## Records to use
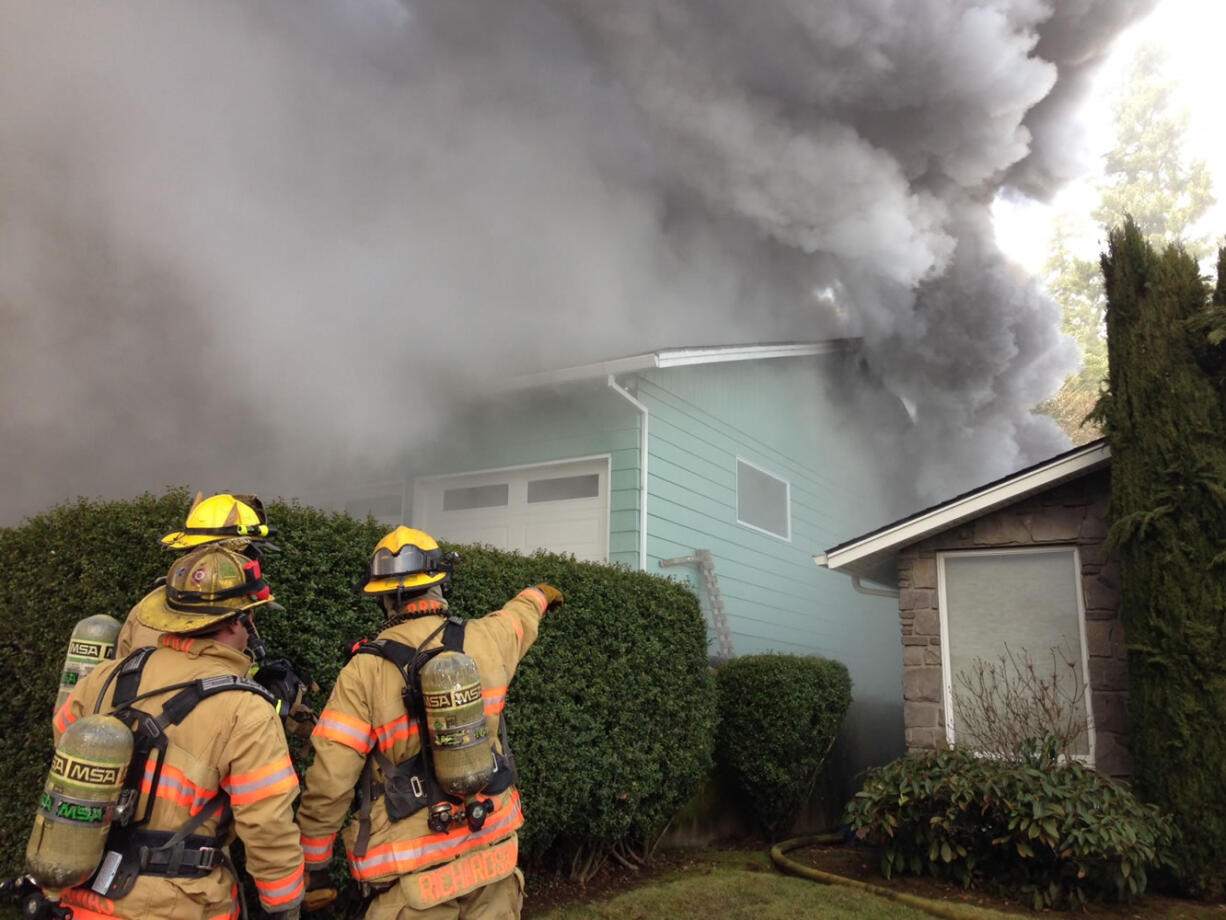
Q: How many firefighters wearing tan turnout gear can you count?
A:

* * *

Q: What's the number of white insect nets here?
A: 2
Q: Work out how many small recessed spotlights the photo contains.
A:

## Task description
Pull every line containing the word "many" out of the listing.

## Task response
Q: How many firefighters wearing tan turnout gear can you count?
Q: Work out how many small recessed spotlights the photo contains.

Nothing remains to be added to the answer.